Works at the International Organization for Standardization, Lives in Geneva, Switzerland.
As a domain expert in statistical analysis, I'd like to clarify some common misconceptions about p-values. P-values are a cornerstone of hypothesis testing in statistics and are used to determine whether the results of an experiment or study are statistically significant. However, they are often misunderstood and misinterpreted. Here's what a p-value does not tell you:


1. Causality: A p-value does not provide any information about whether there is a causal relationship between variables. It only indicates whether an observed effect is likely due to chance.


2. Effect Size: As the statement suggests, "A p-value can tell you that a difference is statistically significant, but it tells you nothing about the size or magnitude of the difference." A small effect can be statistically significant if the sample size is large enough, but this does not mean it is practically significant.


3. The Truth of the Alternative Hypothesis: Saying "The p-value is low, so the alternative hypothesis is true" is a misinterpretation.

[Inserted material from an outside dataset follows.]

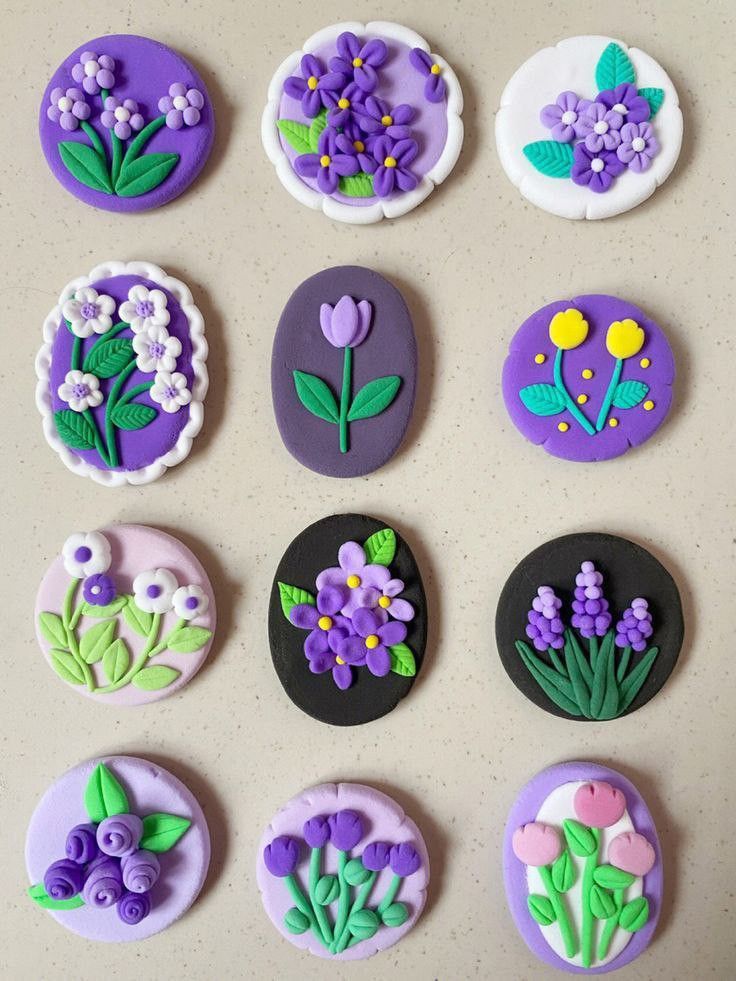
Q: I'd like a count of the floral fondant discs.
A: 12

A low p-value indicates that the evidence is against the null hypothesis, but it does not confirm the alternative hypothesis as true.

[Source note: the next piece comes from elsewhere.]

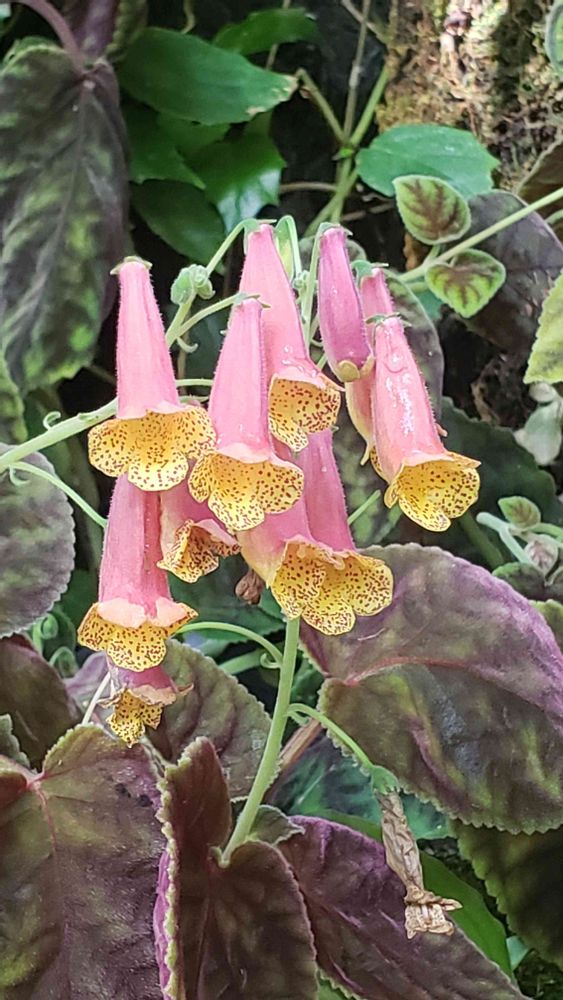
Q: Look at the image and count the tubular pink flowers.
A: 11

4. **Probability of the Null Hypothesis Being True**: A p-value is not the probability that the null hypothesis is true. It is the probability of observing the data (or more extreme) assuming the null hypothesis is true.


5. Error Rate of the Study: If you use an alpha level of 0.05, there's a 5% chance you will incorrectly reject the null hypothesis (Type I error). However, this does not mean there's a 95% chance that the null hypothesis is true; it's the probability of incorrectly rejecting a true null hypothesis.


6. Strength of Evidence: A p-value does not measure the strength of the evidence for or against the null hypothesis. It is a threshold-based decision tool, not a measure of the quality or weight of evidence.

7.
Repeatability of Results: A low p-value does not guarantee that the results will be replicated in future studies. It is possible to have a statistically significant result that is not reproducible due to various factors such as sampling variability, bias, or chance.

8.
Quality of the Study: A statistically significant result does not imply that the study was well-designed or free from bias. Poorly designed studies can produce statistically significant results that are not reliable.

9.
Individual Probability: A p-value is not the probability that an individual subject experienced an effect. It is a population-level statistic.

10.
Decision-Making: P-values should not be used as the sole basis for making decisions. They are one piece of the puzzle and should be interpreted in the context of the study design, the quality of the data, and the external evidence.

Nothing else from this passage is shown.